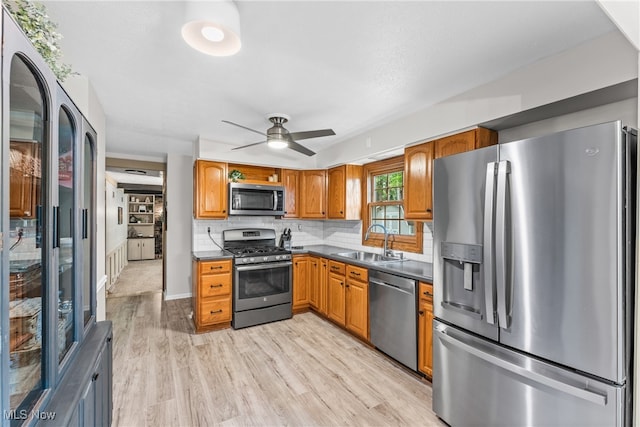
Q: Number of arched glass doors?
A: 3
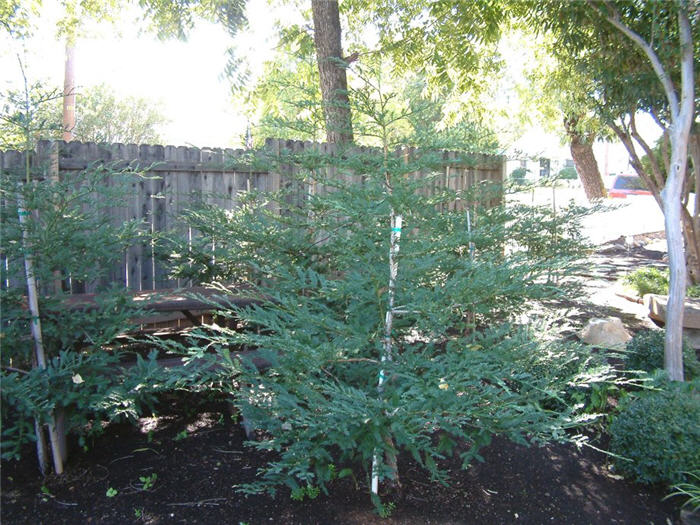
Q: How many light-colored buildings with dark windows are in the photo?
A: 1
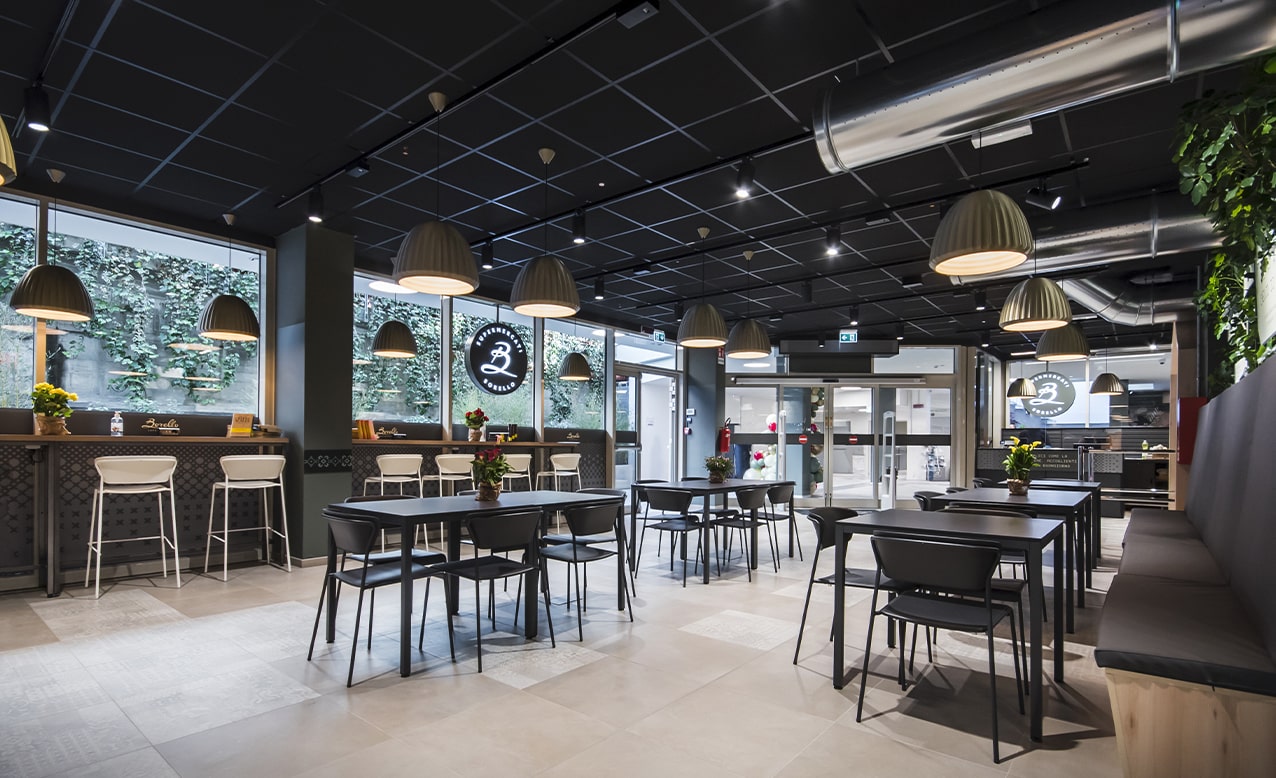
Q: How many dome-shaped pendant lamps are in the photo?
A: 14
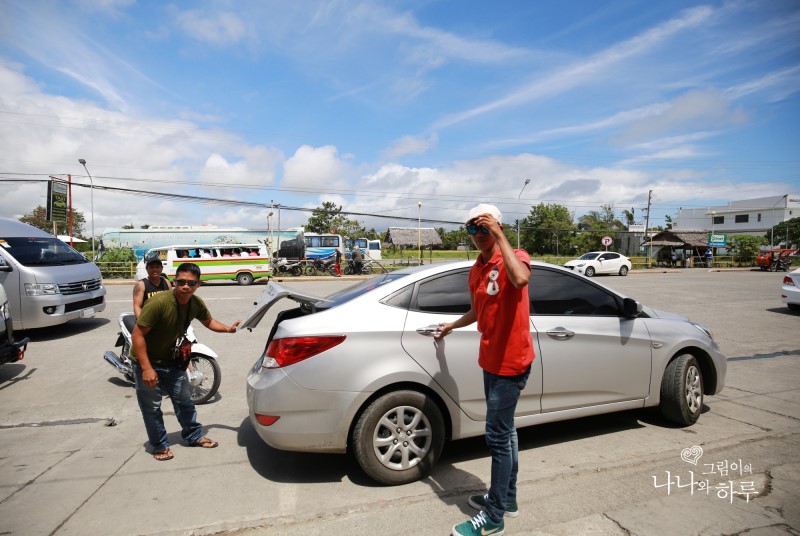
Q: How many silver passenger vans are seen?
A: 1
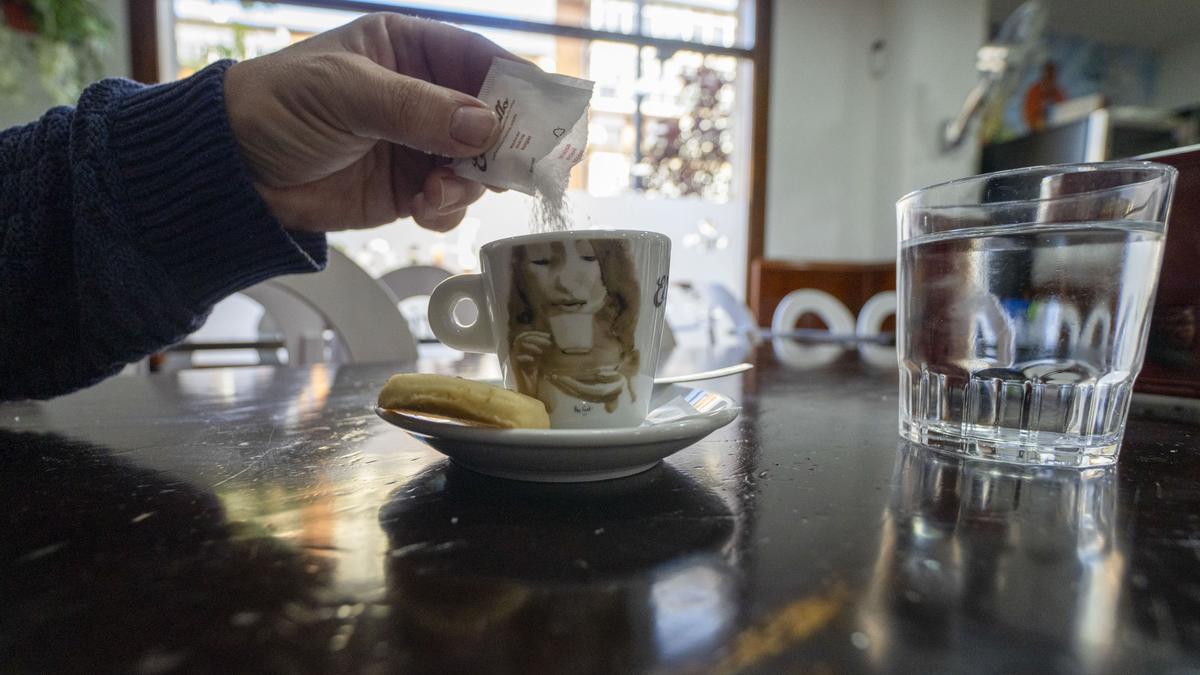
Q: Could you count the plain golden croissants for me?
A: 0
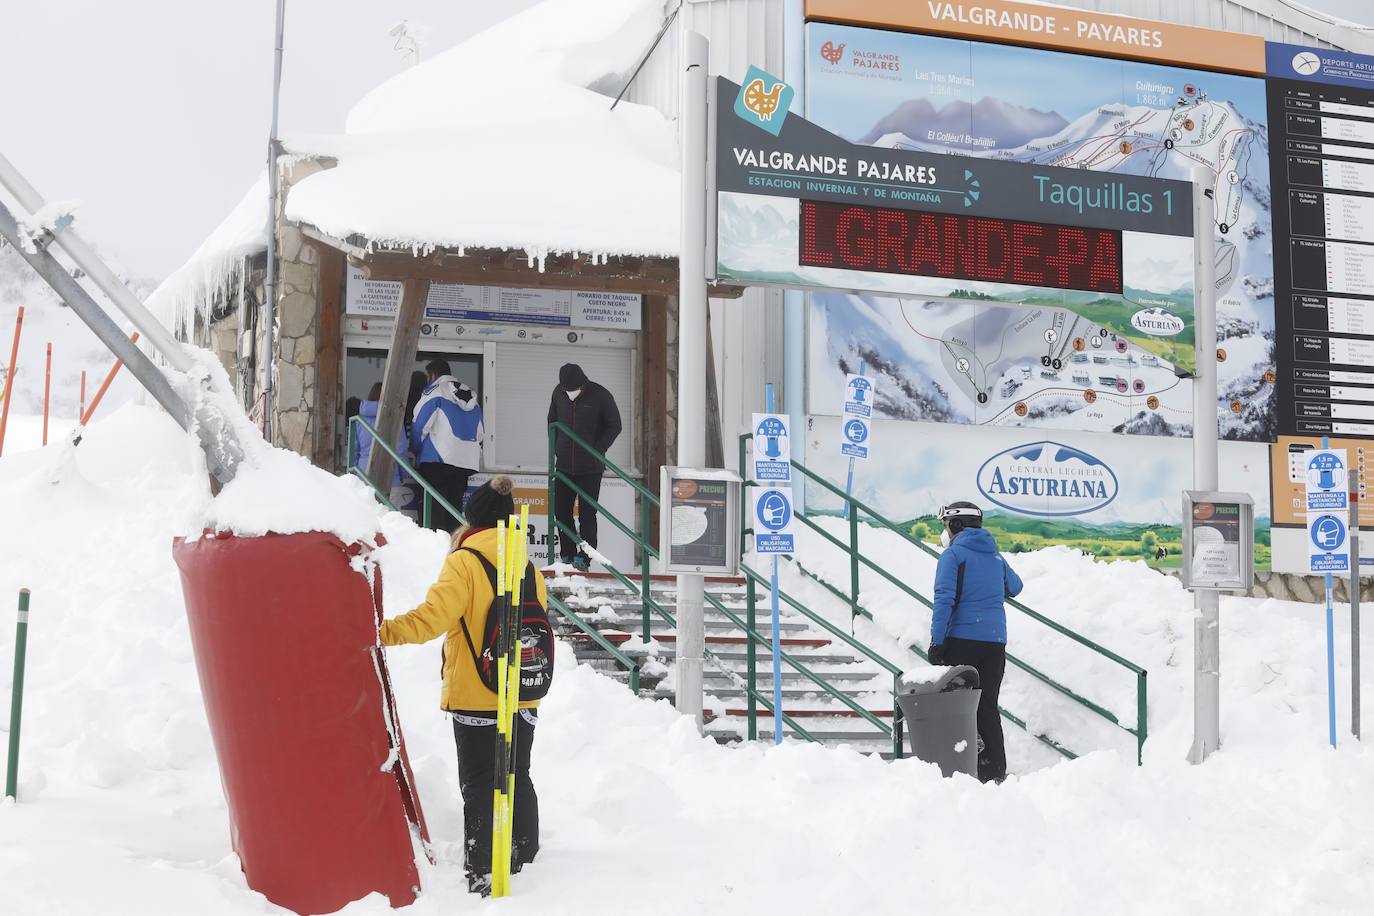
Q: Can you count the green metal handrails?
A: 3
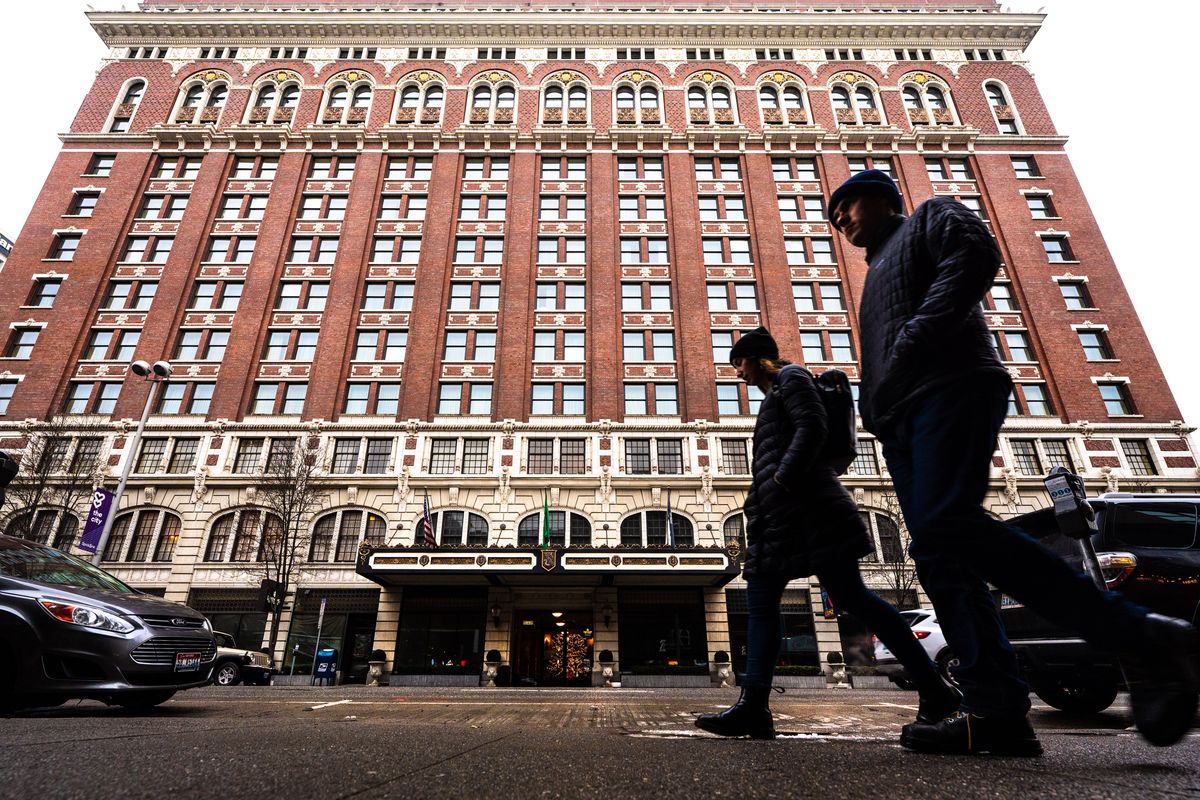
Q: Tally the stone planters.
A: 5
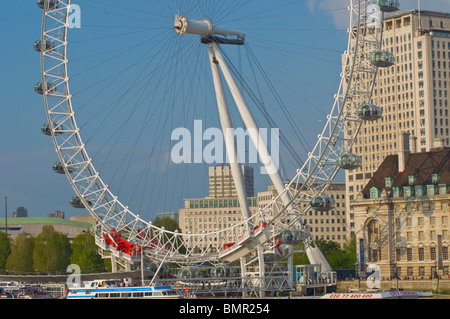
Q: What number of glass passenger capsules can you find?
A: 15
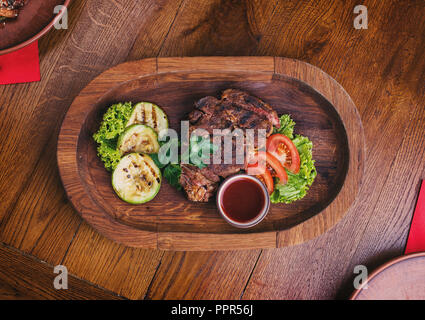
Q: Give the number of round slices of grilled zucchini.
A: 3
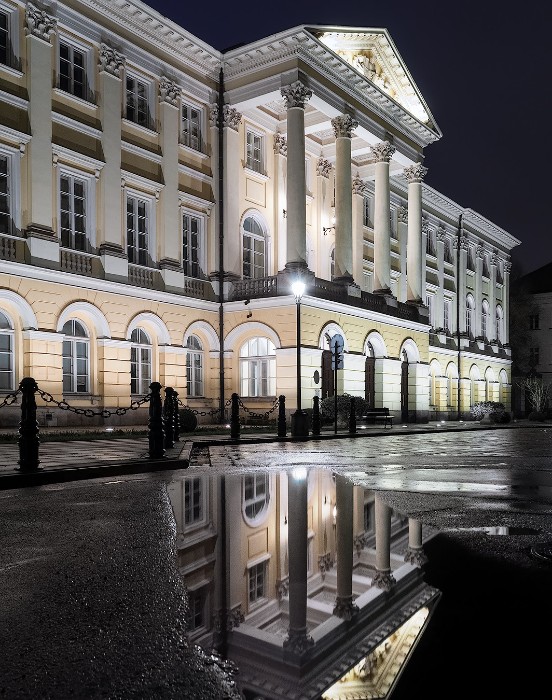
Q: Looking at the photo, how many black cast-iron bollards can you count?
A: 8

■ ■ ■ ■ ■

*Work to complete*
Each line of the listing that contains the word "photo" must be copied.

*Task response*
Q: How many light-colored buildings with dark windows are in the photo?
Q: How many dome-shaped pendant lamps are in the photo?
Q: Looking at the photo, how many black cast-iron bollards can you count?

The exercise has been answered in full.